THE PROBLEM
Set the records down again exactly, apart from any pictures in them.
── MATERIAL TO PROCESS
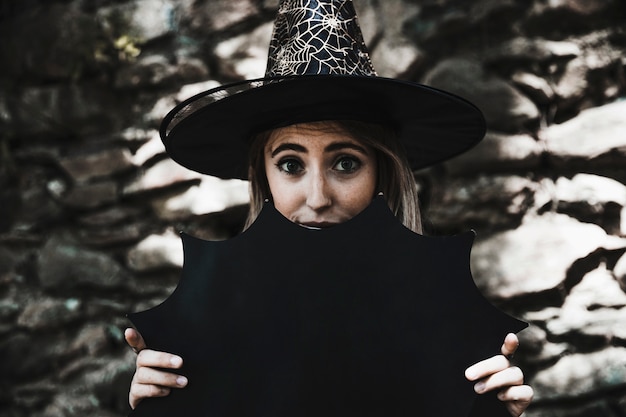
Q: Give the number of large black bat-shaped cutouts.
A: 1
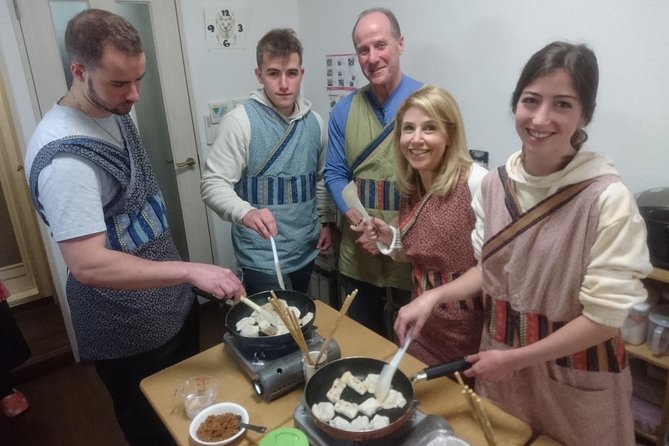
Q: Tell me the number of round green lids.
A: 1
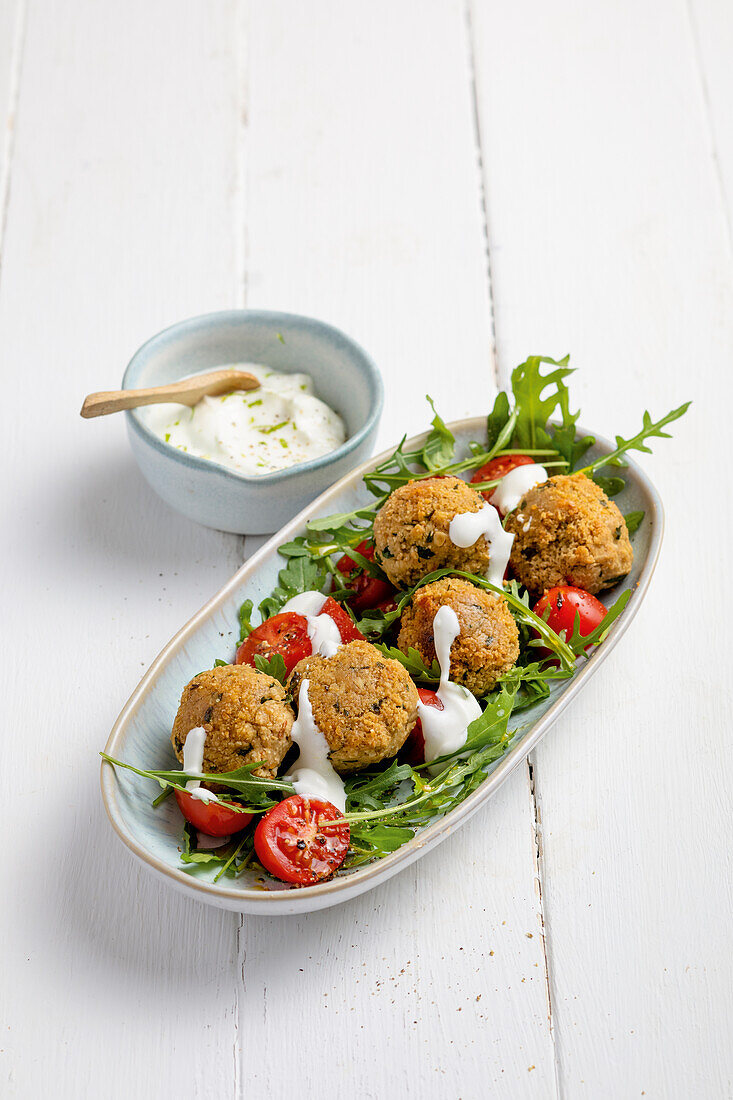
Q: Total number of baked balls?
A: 5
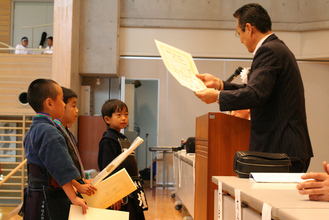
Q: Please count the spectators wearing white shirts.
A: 2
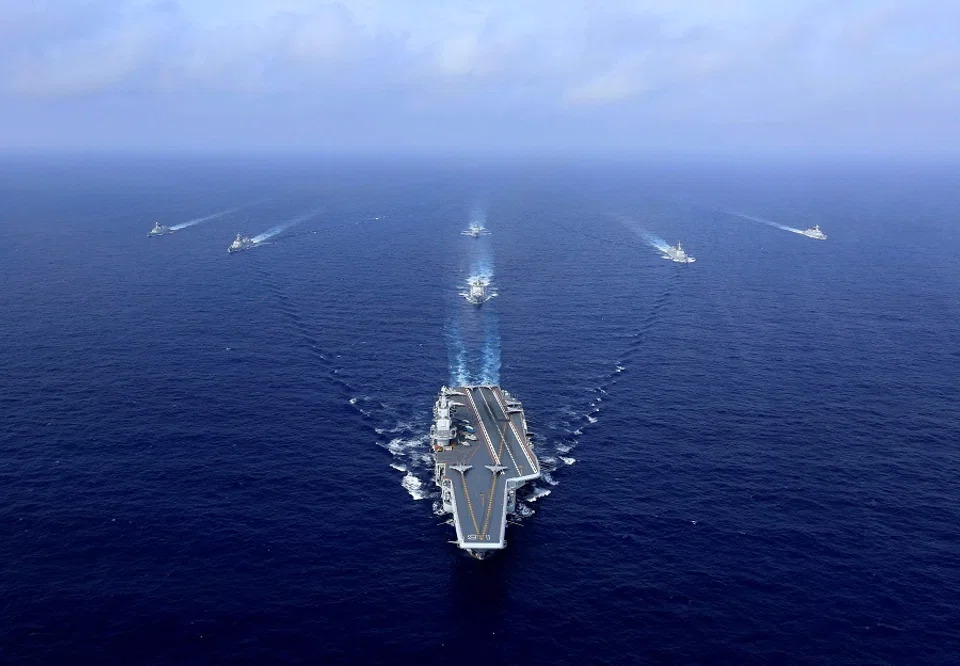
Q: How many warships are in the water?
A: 7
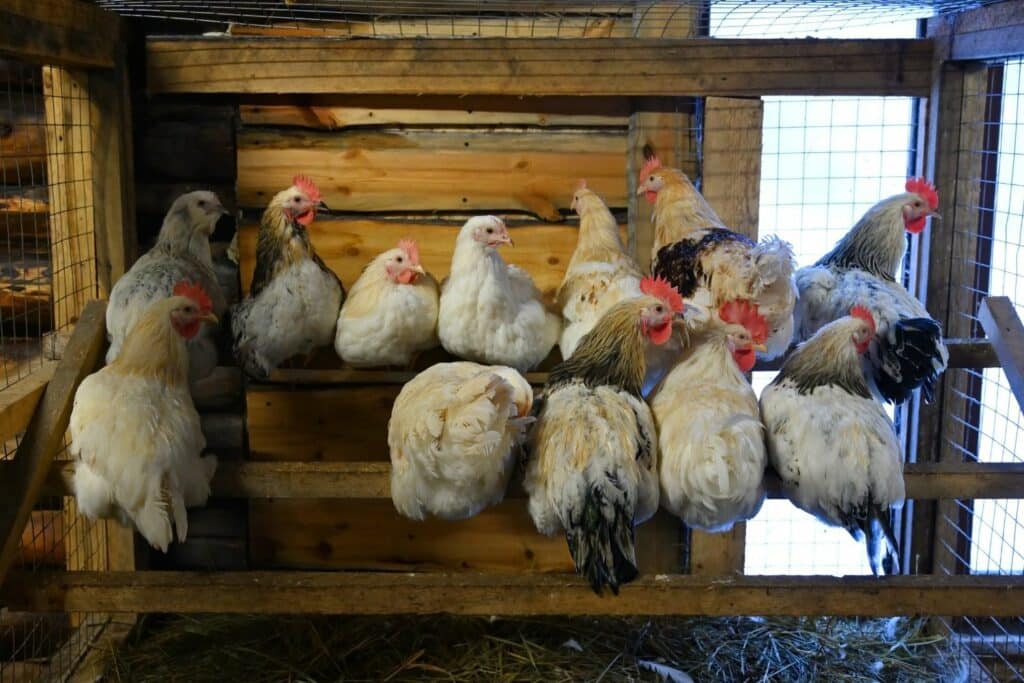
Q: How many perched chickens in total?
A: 12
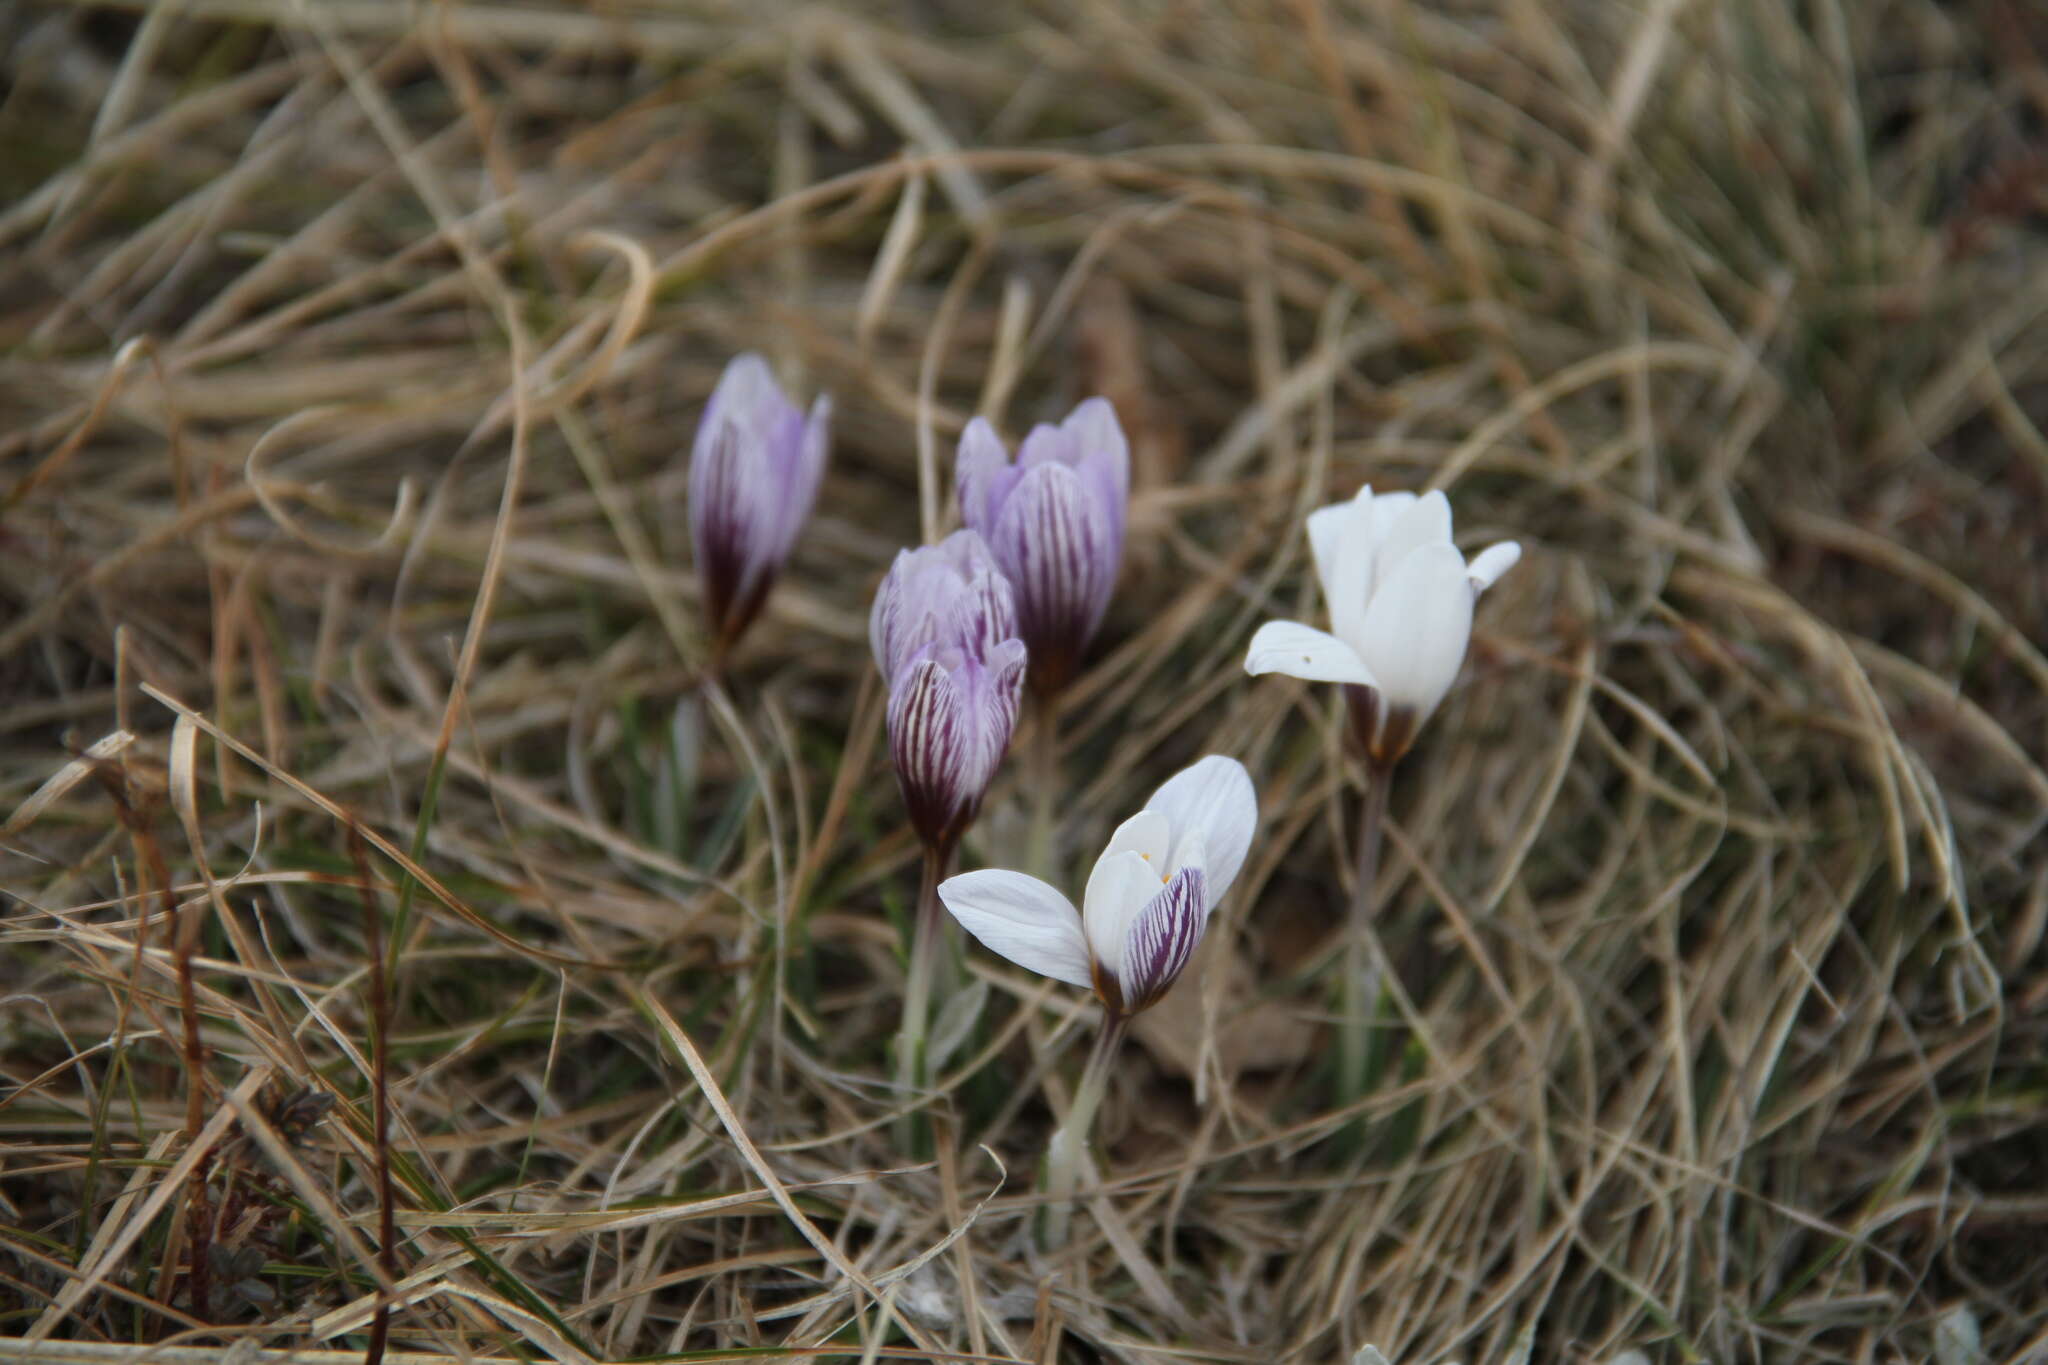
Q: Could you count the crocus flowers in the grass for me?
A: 6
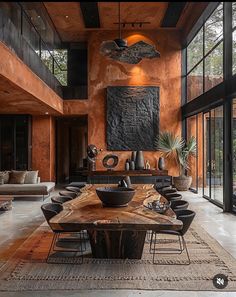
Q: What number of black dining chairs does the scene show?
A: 10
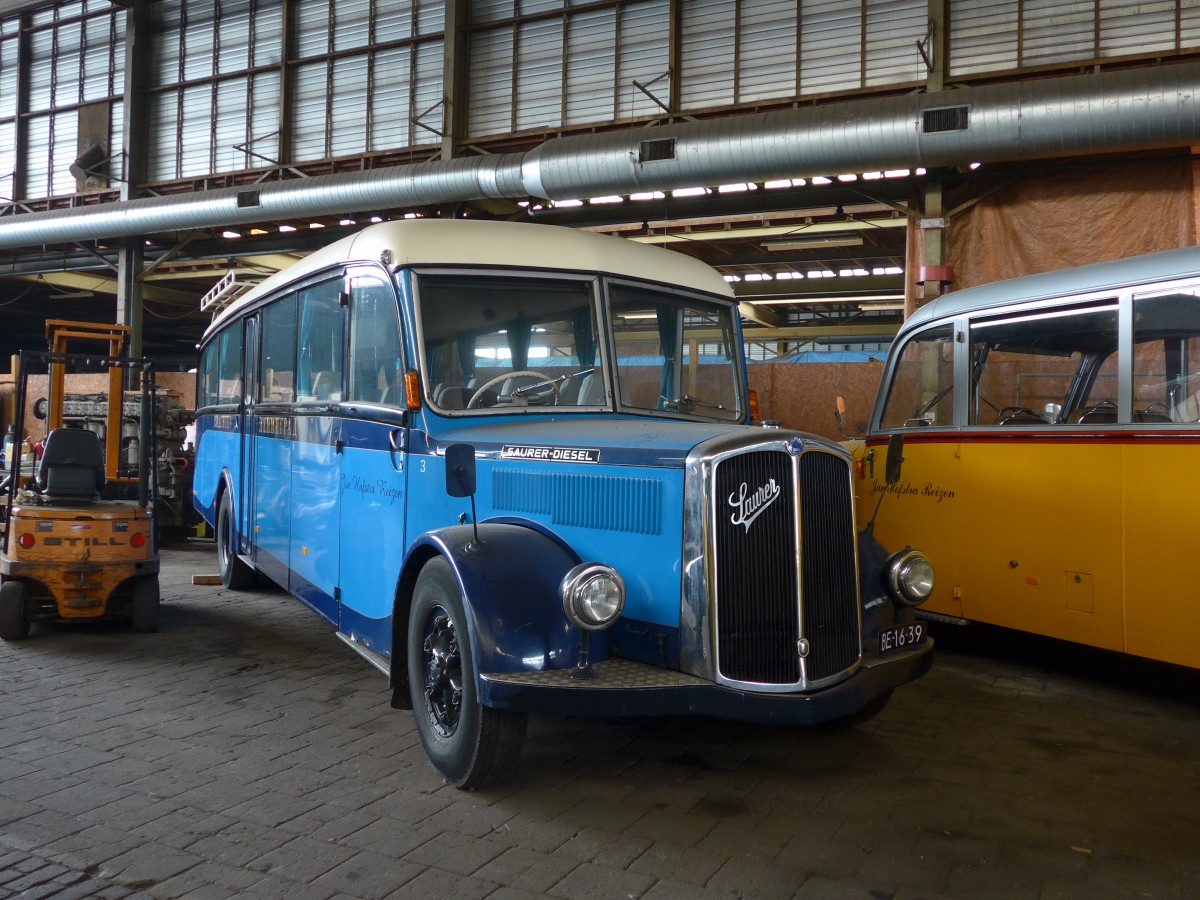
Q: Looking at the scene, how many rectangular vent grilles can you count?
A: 3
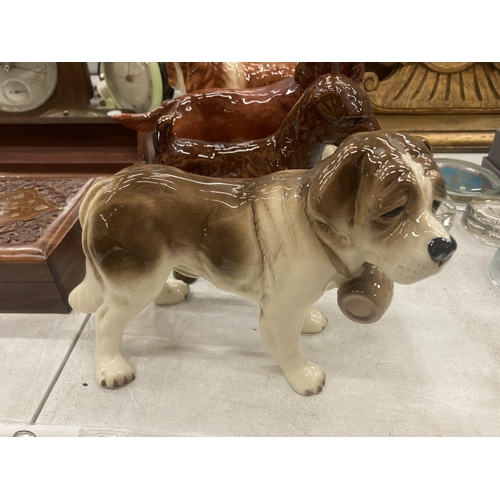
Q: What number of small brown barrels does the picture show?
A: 1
────
RESPONSE TO THIS TASK
Q: Give the number of large black bat-shaped cutouts.
A: 1
Q: Tell me the number of round green lids.
A: 1
Q: Total number of baked balls?
A: 5
Q: Please count the spectators wearing white shirts.
A: 2
Q: How many warships are in the water?
A: 7
Q: How many perched chickens in total?
A: 12
Q: Could you count the crocus flowers in the grass for me?
A: 6
Q: What number of black dining chairs does the scene show?
A: 10
Q: Looking at the scene, how many rectangular vent grilles can you count?
A: 3
Q: What number of small brown barrels does the picture show?
A: 1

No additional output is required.